Le troisième alinéa de la déclaration d'intention annexée à l'accord réitère cet engagement : « lorsque la législation des États-Unis autorisera la déclaration d'un quelconque renseignement eu égard auquel les États-Unis ont exprimé leur engagement de mettre en oeuvre la réciprocité (...), notamment le solde du compte , les États-Unis s'engageront à déclarer ce renseignement complémentaire à l'autorité compétente française conjointement aux renseignements déclarés en application de l'alinéa b du paragraphe 2 de l'article 2 de l'Accord ».

Il convient toutefois de ne pas surestimer les conséquences pour la France de l'absence de réciprocité complète à ce stade.

D'une part, les comptes seront bien identifiés par l'IRS, et rien n'empêchera l'administration française d'obtenir, dans un second temps, communication du solde des comptes dans le cadre habituel de l'échange à la demande prévu par la convention fiscale franco-américaine en vigueur 11 ( * ) .
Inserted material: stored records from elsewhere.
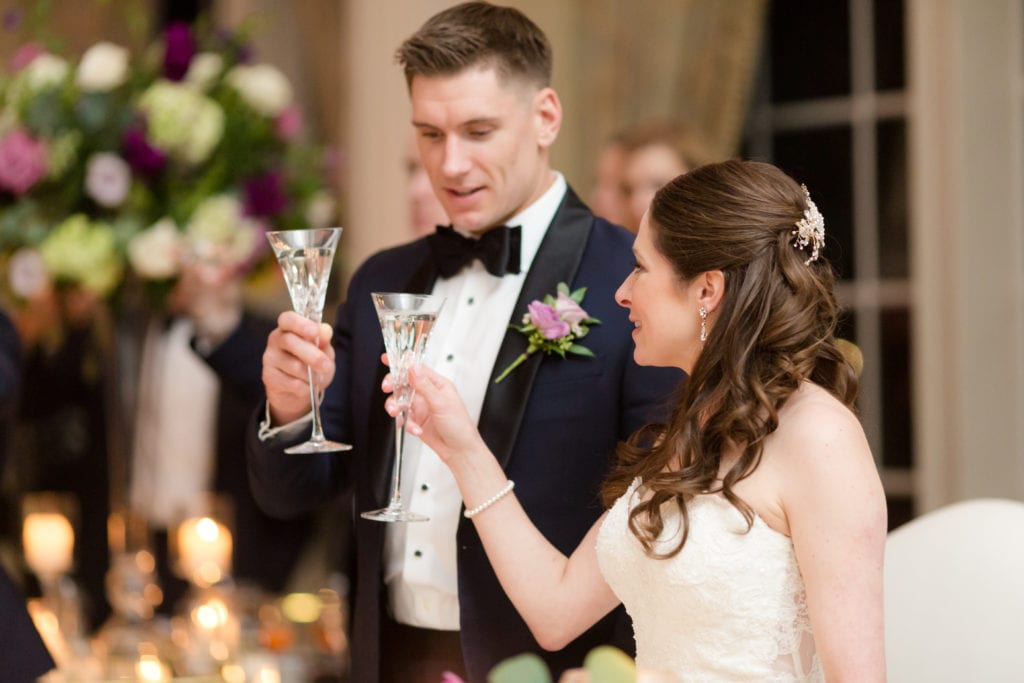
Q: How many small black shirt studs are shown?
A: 4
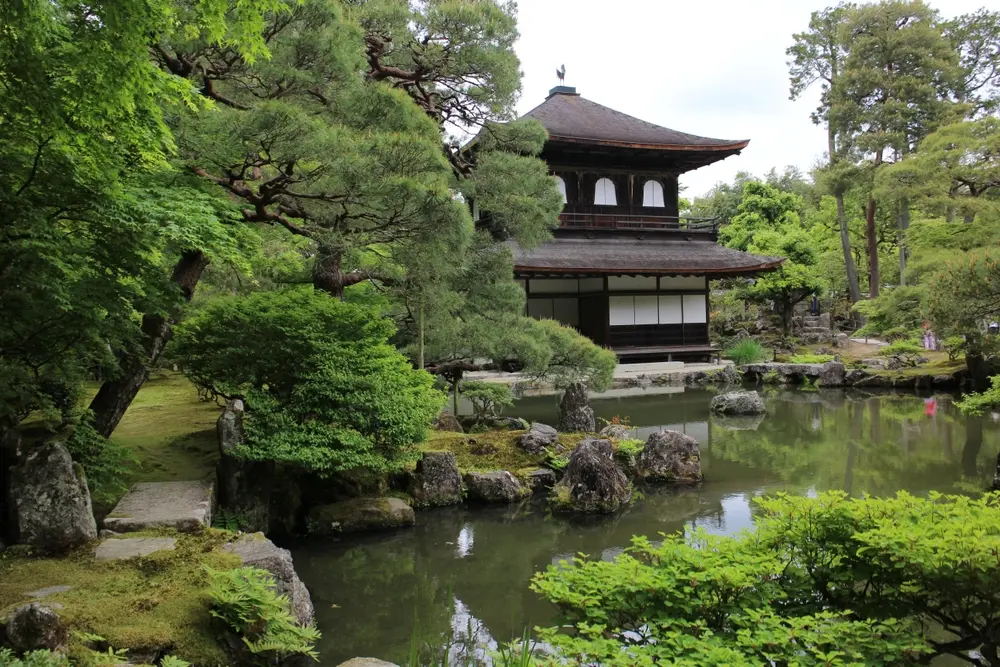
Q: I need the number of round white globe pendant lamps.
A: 0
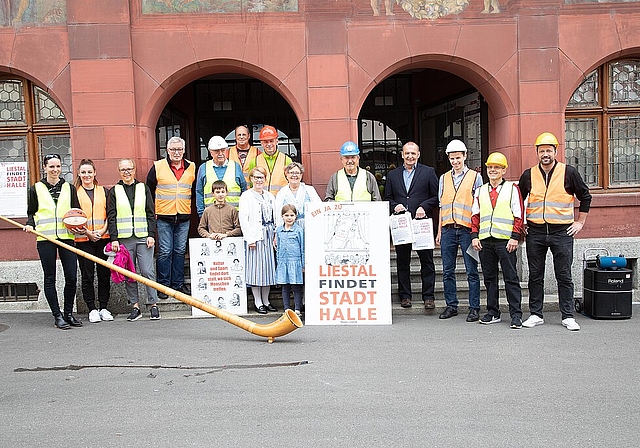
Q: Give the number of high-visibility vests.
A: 11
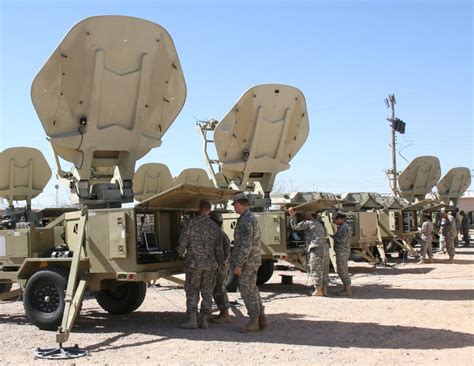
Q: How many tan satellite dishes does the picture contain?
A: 7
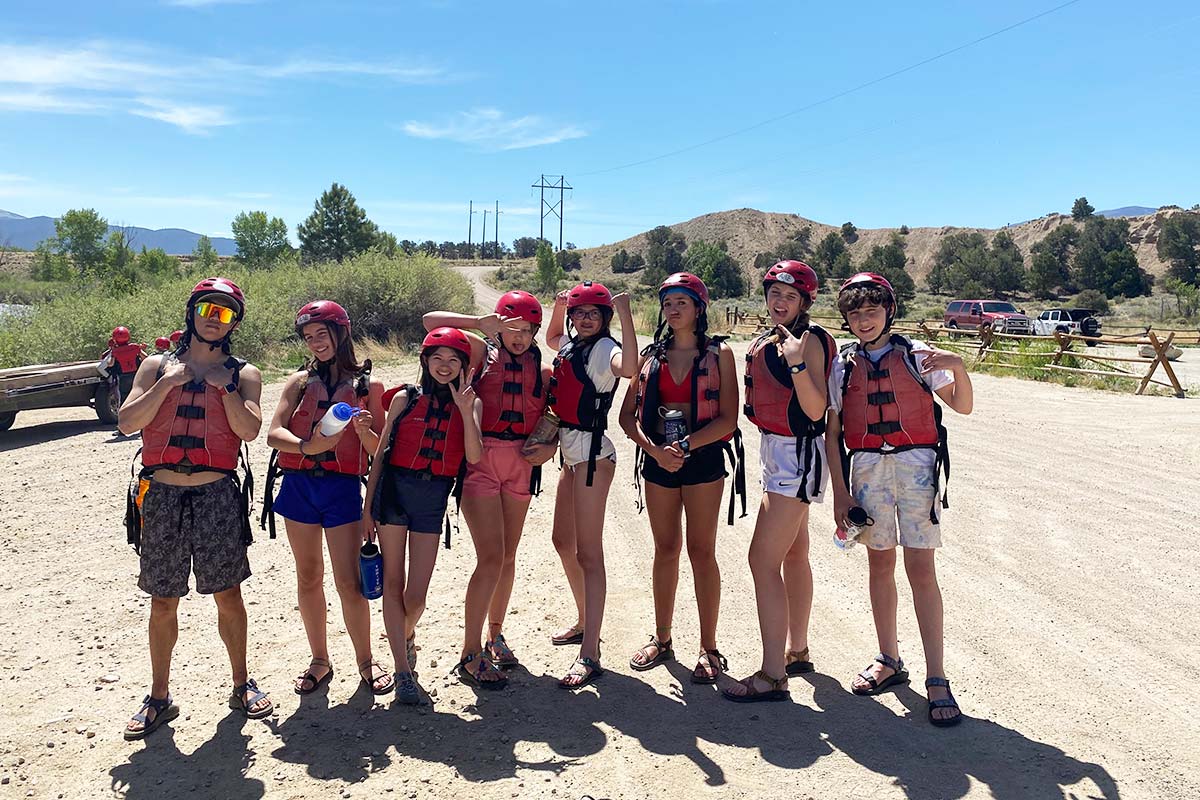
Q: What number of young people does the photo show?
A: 8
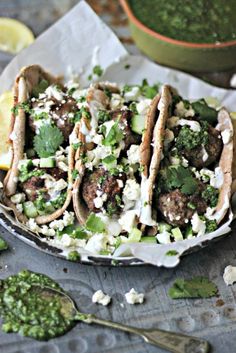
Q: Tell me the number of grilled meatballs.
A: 6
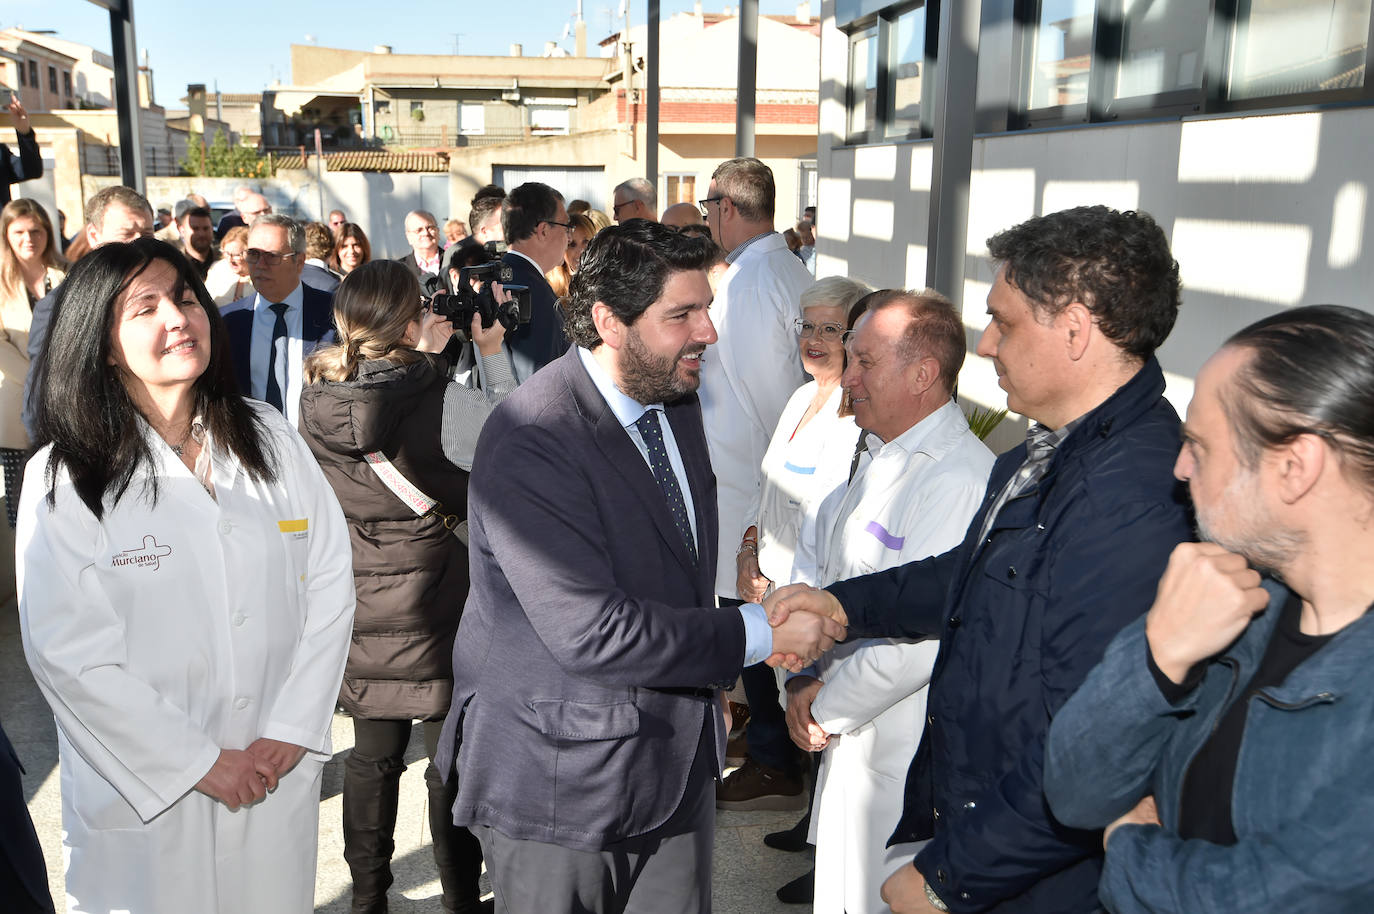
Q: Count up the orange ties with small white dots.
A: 0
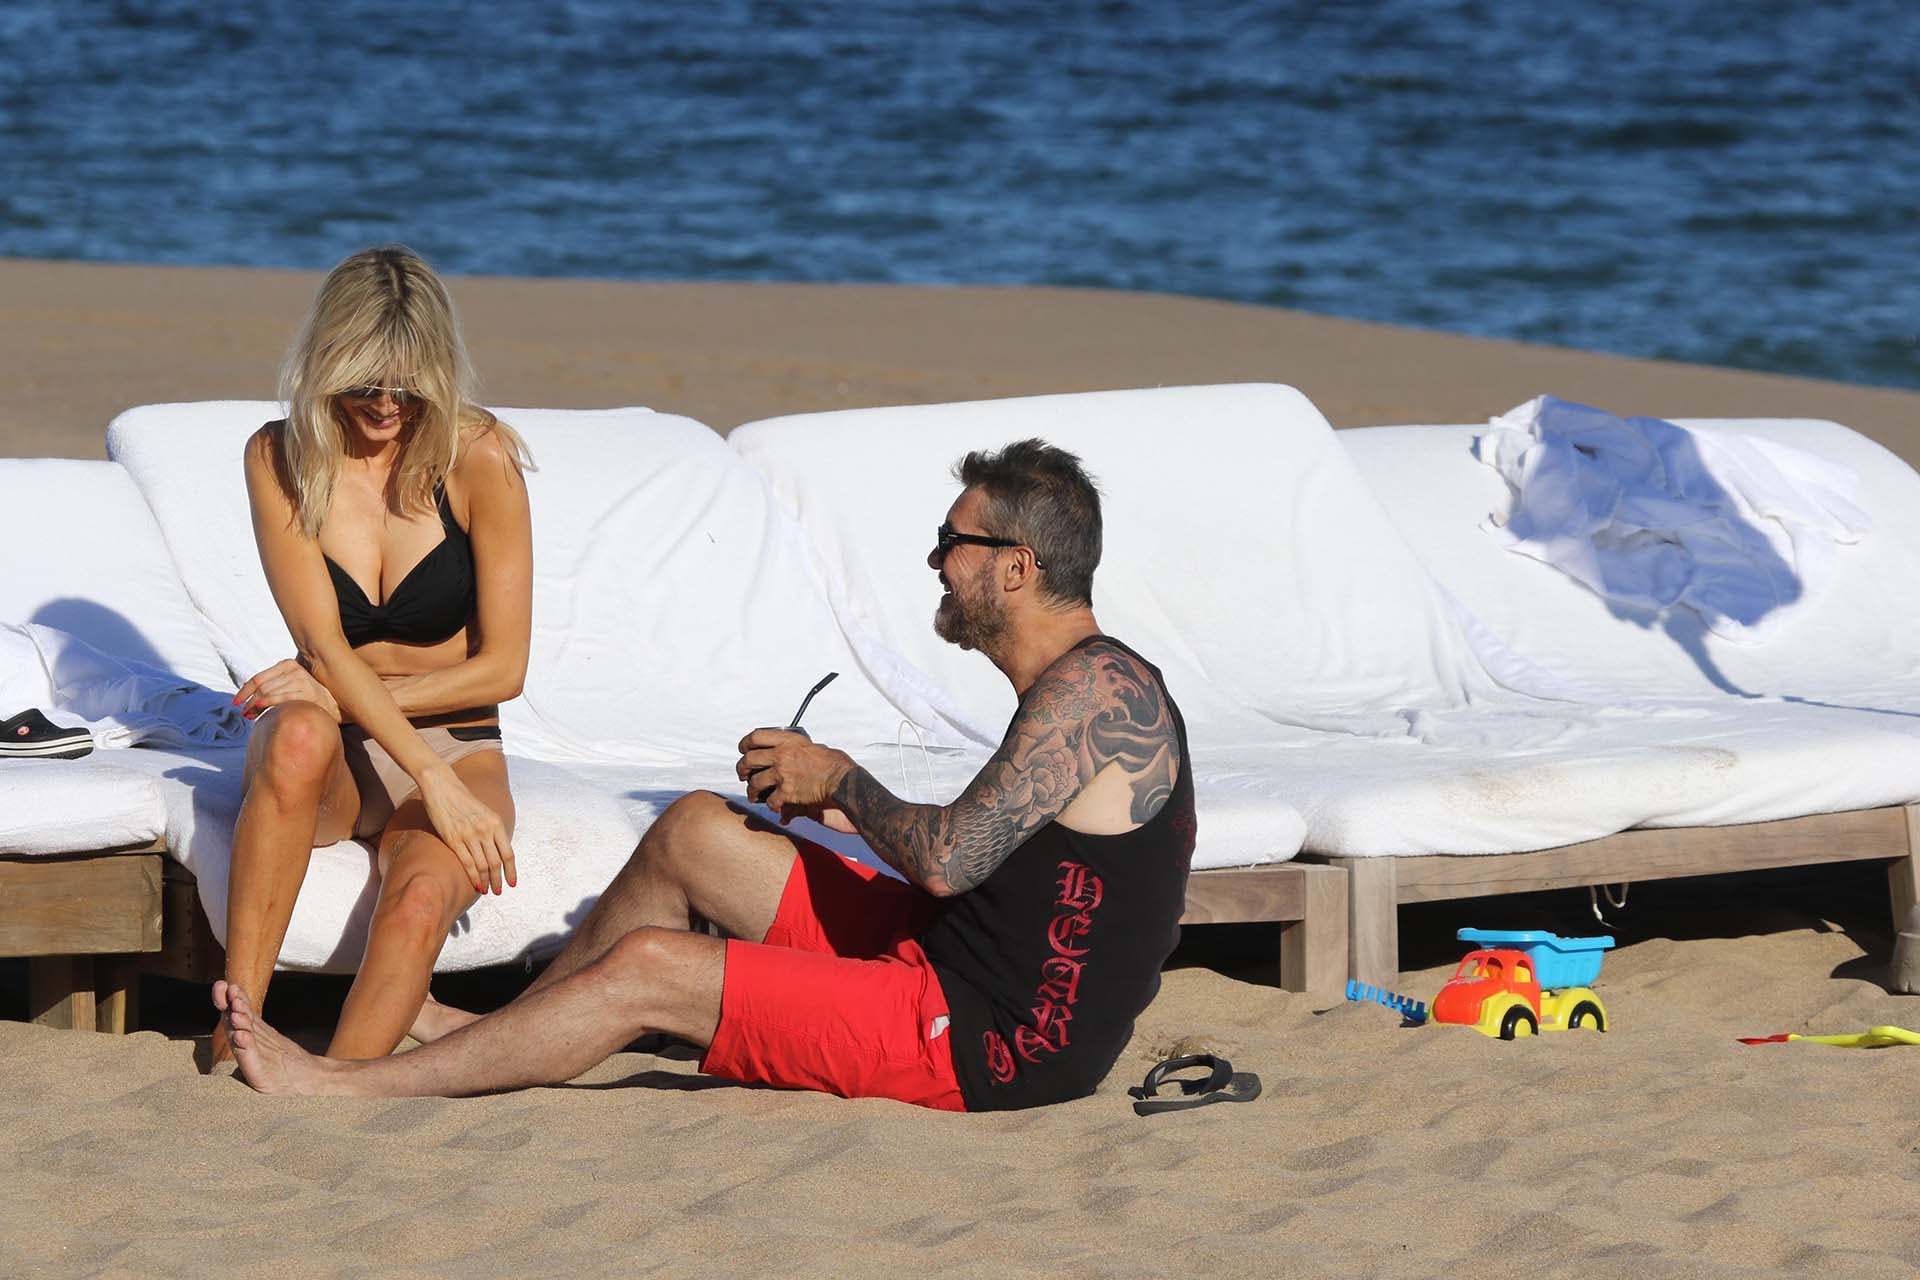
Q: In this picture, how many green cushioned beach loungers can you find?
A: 0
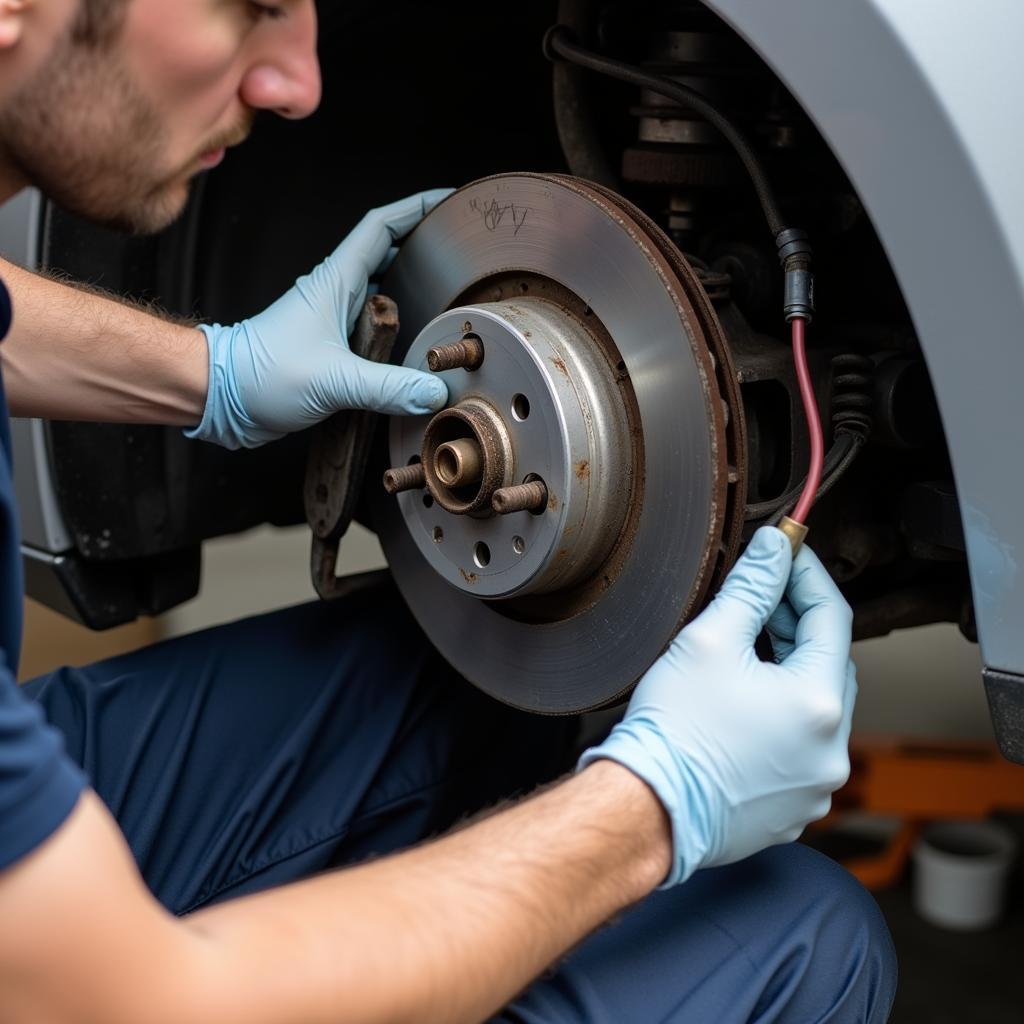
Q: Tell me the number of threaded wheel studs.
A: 3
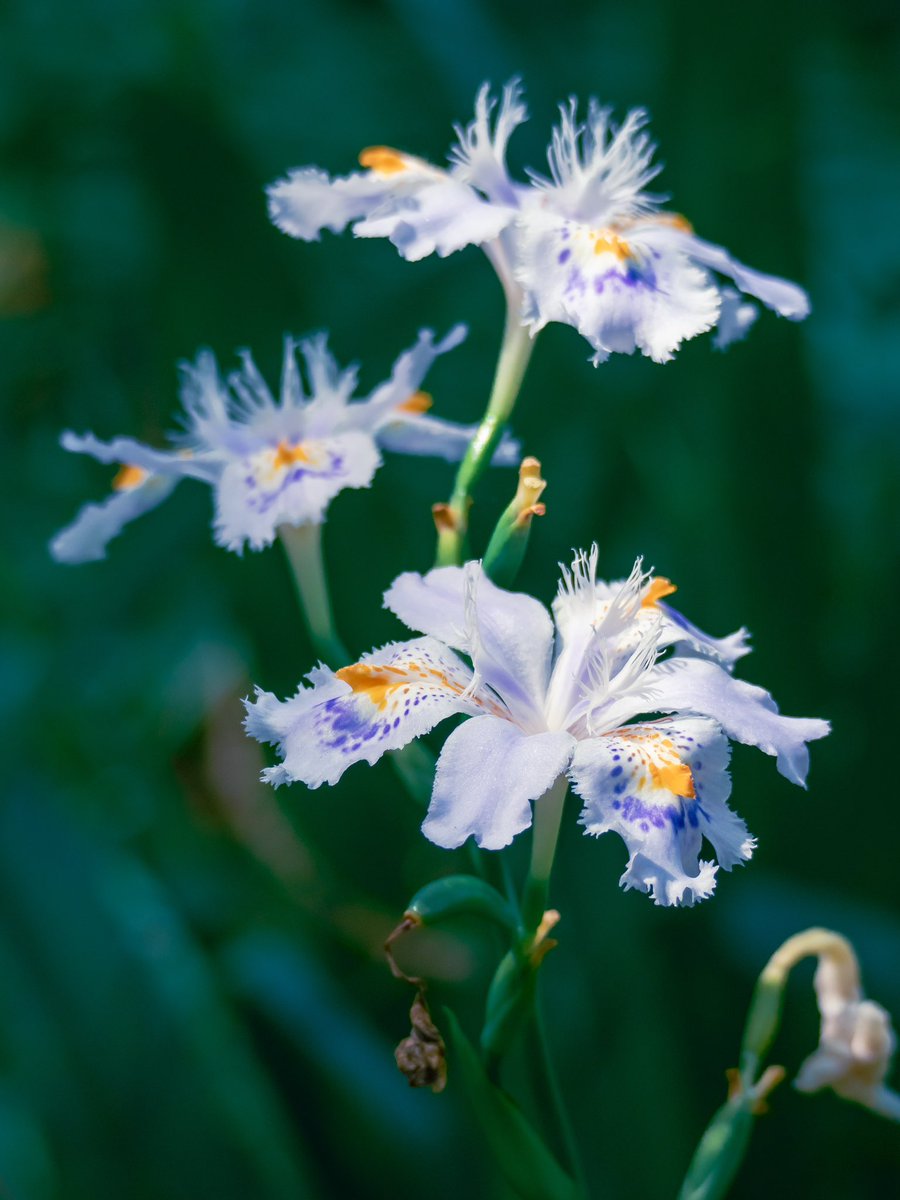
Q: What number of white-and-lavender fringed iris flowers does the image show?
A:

D'autre part, la réciprocité est soumise à la « clause de la nation la plus favorisée » prévue à l'article 7 de l'accord (cf. supra ). En d'autres termes, si les États-Unis venaient à accorder la réciprocité à un autre pays, la France serait en droit d'en réclamer le bénéfice pour elle-même - et réciproquement.


* 9 Le document de référence de l'IRS est le Federal Register/Vol. 78 No.18/M/Rules and Regulations, 26 CFR Parts 1 and 301 TD 9610, RIN 1545-BK68 du 28 janvier 2013, intitulé « Regulations Relating to Information Reporting by Foreign Financial Institutions and Other Foreign Entities », ainsi que ses notices complémentaires. Selon les informations transmises à votre rapporteure, la dernière mise à jour de ces commentaires date du 20 février 2014 et vient préciser certaines définitions et les aligner avec les accords signés par les États-Unis.

* 10 Ces clauses figurent dans le modèle « FATCA 1 » publié par le Trésor américain, qui est régulièrement mis à jour. Ce modèle a donc connu des modifications mineures depuis la signature de l'accord du 14 novembre 2013 ; celles-ci s'appliquent à la France dans le seul cas où elles sont plus favorables.

* 11 Article 27 de l'accord franco-américain du 31 août 1994 précité.